Elvis Costello shares new French-language EP featuring Iggy Pop

'La Face de Pendule à Coucou' features French adaptations of songs from Costello's 2020 album 'Hey Clockface'

Elvis Costello has shared a new six-track EP of French-speaking tracks featuring Iggy Pop and more – listen below.

‘La Face de Pendule à Coucou’ features French adaptations of songs from Costello’s 2020 album ‘Hey Clockface’.

The EP was first previewed back in December with Iggy Pop’s version of ‘No Flag’. Speaking on the difficulty of translating the lyrics into French, Iggy said: “There’s a uniqueness to the French language. No other language has vowels that sound like that. Learning a song that’s as quick as ‘No Flag’ took a month of practice because my lips weren’t used to those combinations…

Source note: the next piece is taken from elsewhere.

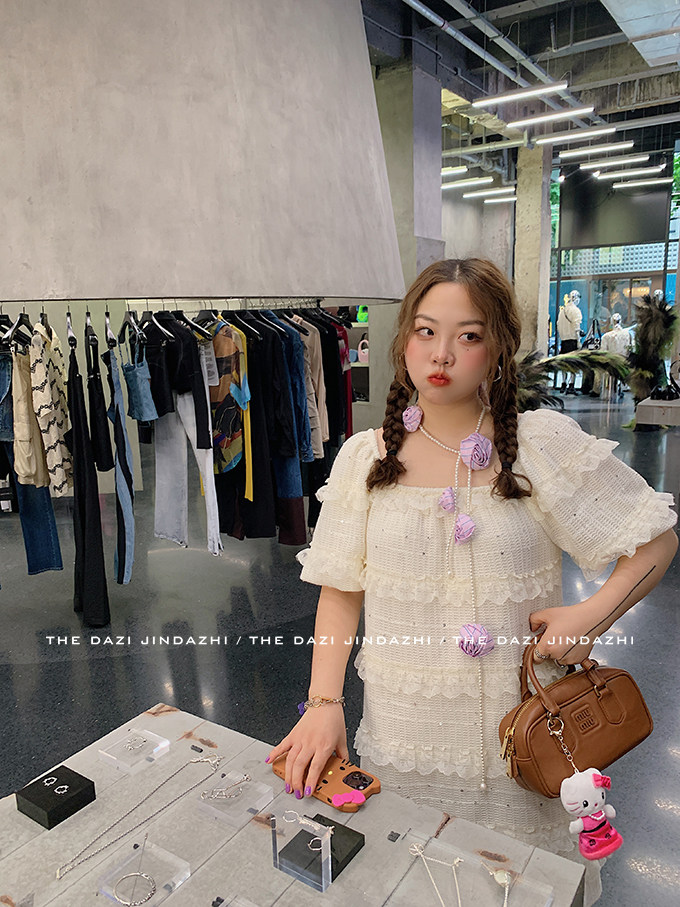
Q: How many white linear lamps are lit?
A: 11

“I [worked on it] for 40 minutes a day for about five weeks. You don’t want to do too much work on it at once or it’s not fun anymore.”

Listen to ‘La Face de Pendule à Coucou’ below. The album, also featuring Isabelle Adjani and Tshegue, will get a vinyl release this summer.

Earlier this year, Elvis Costello recalled the time he and his band were banned from Saturday Night Live in the late 1970s.

On December 17,1977, Costello and his band The Attractions were booked to appear on the late night sketch show. They performed ‘Watching The Detectives’ and a few bars of ‘Less Than Zero’, a song his record label wanted him to perform, before making a swift decision to switch up the setlist.

“I’m sorry, ladies and gentlemen, but there’s no reason to do this song here,” Costello told the audience before opting instead to play ‘Radio, Radio’, a song which criticised the commercialisation of broadcasting.


It was because of this switch up and failing to communicate the change to longtime Saturday Night Live producer Lorne Michaels that led Costello to being banned from the show until 1989.

Costello has previously claimed he copied the onstage stunt from Jimi Hendrix, who halted his band midway through a performance of ‘Hey Joe’ to play a surprise rendition of ‘Sunshine Of Your Love’ during a Cream tribute on Lulu‘s BBC show in 1969.